== INSTRUCTIONS FOR THE TASK ==
For every entry that follows, return the words exactly and omit any picture.

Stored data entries
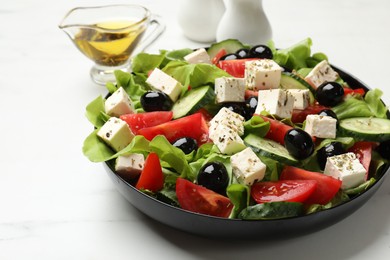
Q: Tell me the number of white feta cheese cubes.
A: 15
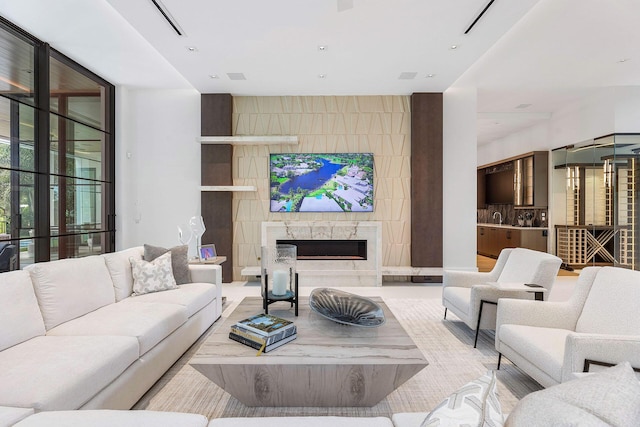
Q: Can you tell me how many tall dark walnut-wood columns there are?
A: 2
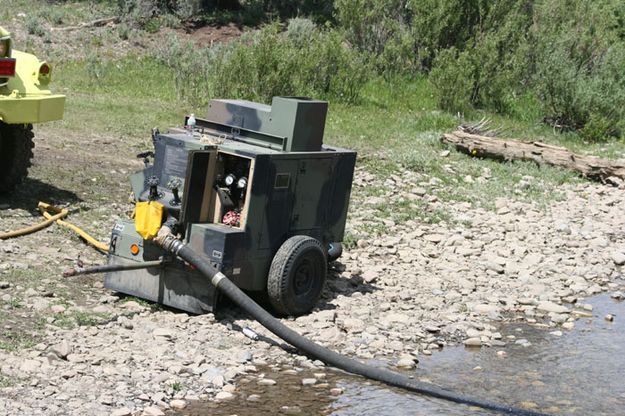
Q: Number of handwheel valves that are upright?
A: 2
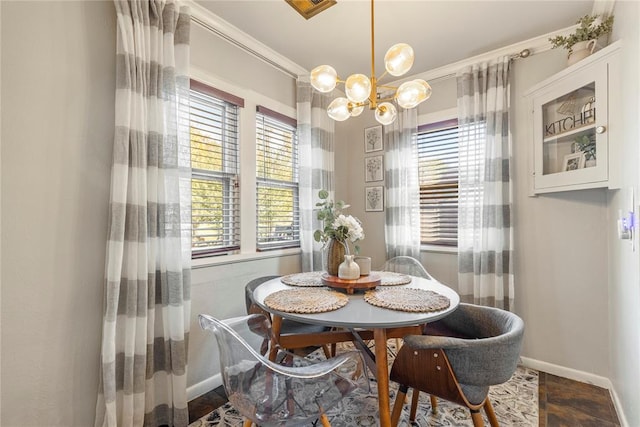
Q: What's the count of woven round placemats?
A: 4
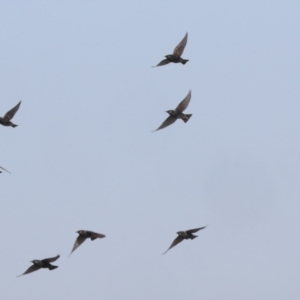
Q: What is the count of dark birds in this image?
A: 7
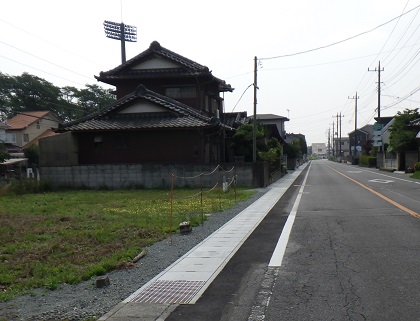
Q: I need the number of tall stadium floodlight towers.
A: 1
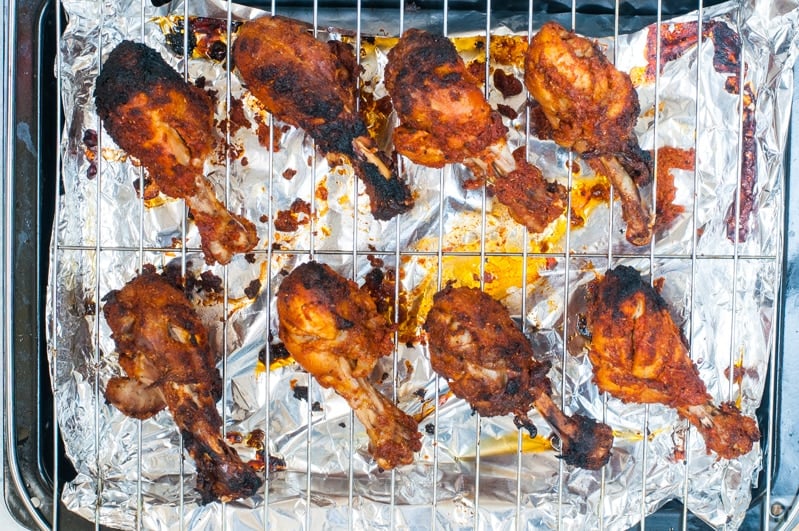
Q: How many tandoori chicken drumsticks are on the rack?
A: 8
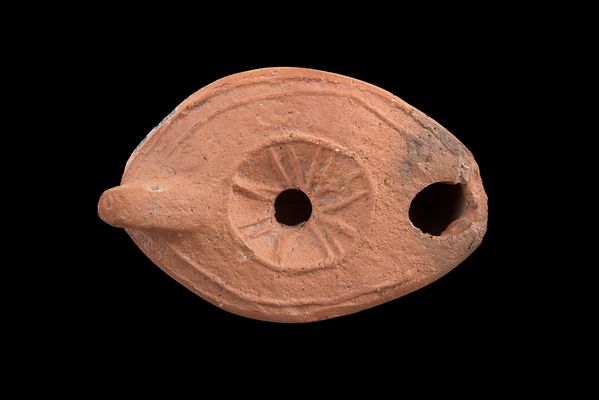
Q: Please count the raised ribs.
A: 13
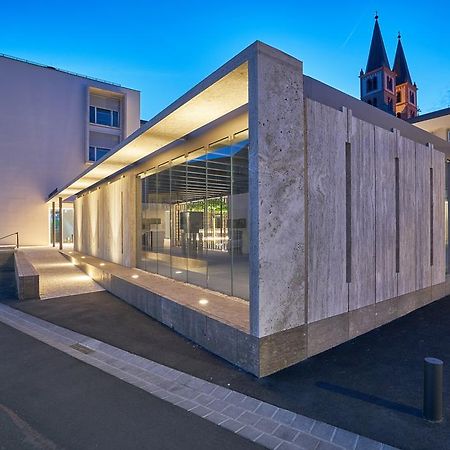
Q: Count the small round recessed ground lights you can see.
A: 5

== WORKED SOLUTION ==
Q: Tell me the number of white feta cheese cubes.
A: 15
Q: Can you tell me how many tall dark walnut-wood columns there are?
A: 2
Q: Number of handwheel valves that are upright?
A: 2
Q: What's the count of woven round placemats?
A: 4
Q: What is the count of dark birds in this image?
A: 7
Q: I need the number of tall stadium floodlight towers.
A: 1
Q: How many tandoori chicken drumsticks are on the rack?
A: 8
Q: Please count the raised ribs.
A: 13
Q: Count the small round recessed ground lights you can see.
A: 5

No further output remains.